Tree planting Flood Management
The Resilient Catchment Communities (RCC) project is being delivered at 6 sites across Cornwall. The project has been funded by the UK Government through the UK Shared Prosperity Fund via Good Growth Cornwall & Isles of Scilly.
Westcountry Rivers Trust are the lead partner, working alongside University of Plymouth and Duchy College. The specific sites will be selected through discussions by a project steering group including the project partners, Cornwall Council, Cornwall Wildlife Trust and the Environment Agency.
Resilient catchments are more able to manage extreme rainfall that could result in flood events. Resilient communities are more flood ready and able to better manage flood events. University of Plymouth will research sensors that help to inform river behaviour and flood events together with how local communities can support information gathering. Is there a point at which community led monitoring can inform at a level comparable with traditional or up and coming technological solutions?
The delivery of six Nature Based Solutions (NBS) for Natural Flood Management across Cornwall will provide accessible demonstration sites for farmers, land managers and community groups across the County to see how such interventions work. Physical site improvements at the selected sites will be undertaken with support from Westcountry Rivers Trust and local delivery partners. Duchy College as a regional centre for rural skills will provide training and support for NBS interventions. The chosen sites will incorporate a range of different NBS solutions, to include scrapes which will hold water for longer and leaky dams which will slow the flow of water through the catchment. Some sites will be more suitable for tree planting which will help to breakup soil compaction.
About the project
Resilient Catchment Communities (RCC) is a collaborative project and approach in community monitoring of river resilience, and capacity building and capability in the design, implementation and monitoring of community-led Nature-Based Solutions to deliver Integrated Catchment Management.
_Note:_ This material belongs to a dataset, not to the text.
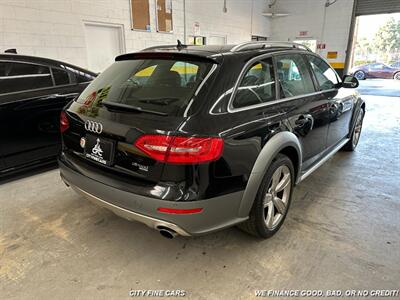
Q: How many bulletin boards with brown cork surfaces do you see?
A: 2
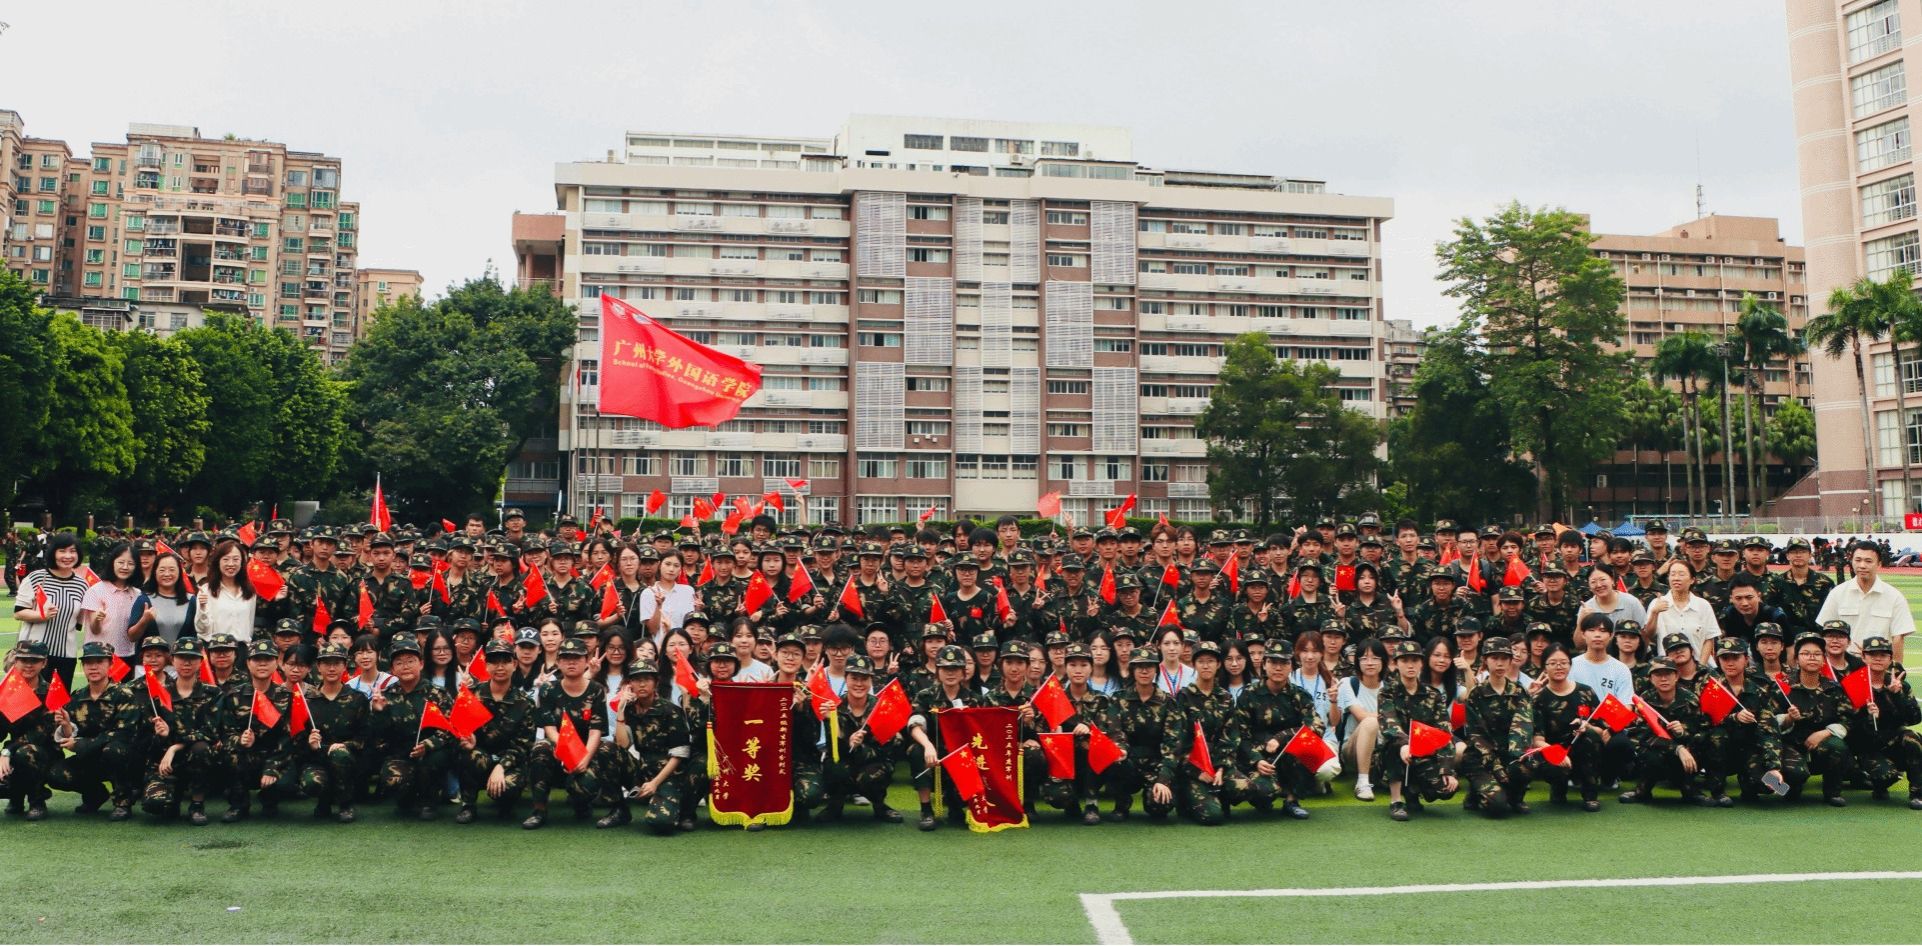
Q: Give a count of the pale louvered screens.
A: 11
  • Nature-Based Solutions address societal issues such as climate change to support ecosystems, biodiversity, and human well-being.
  • Integrated Catchment Management is the coordinated delivery of water-based societal needs, such as flood risk, drought management, pollution control and the protection of aquatic habitats and species, in one approach.
Timescale: November 2023 to March 2025
About Nature Based Solutions
After rainfall, water runs off our catchments quick and dirty causing flooding, pollution and at a later point drought, compared to a resilient system where water leaves slow and clean. Nature Based Solutions features are designed to reverse the simplification and speed up drainage patterns.
The project will increase community understanding of river resilience and the creation of six key Nature Based Solutions demonstration sites across Cornwall.
Through these, communities, farmers, environmental NGOs, contractors and funders can see how the density, diversity and interconnectedness of Nature Based Solution measures can be delivered alongside sustainable food production and the farm business model.

Project updates

In this video, research Fellow Dr Rupert Goddard gives an update on his work in Cardinham Woods for the Resilient Catchment Communities project. 
On this site Dr Rupert Goddard has installed water level sensors to monitor the effectiveness of the nature based solutions and natural flood management interventions that the Westcountry Rivers Trust have created in the river. 
The team are encouraging volunteer citizen scientists to get involved with the project by using the smart phone cradle placed opposite the site to monitor water levels. The photo recordings gathered by citizen scientists will then be sent to the team and put into a machine learning algorithm to automate reading the depth of the river.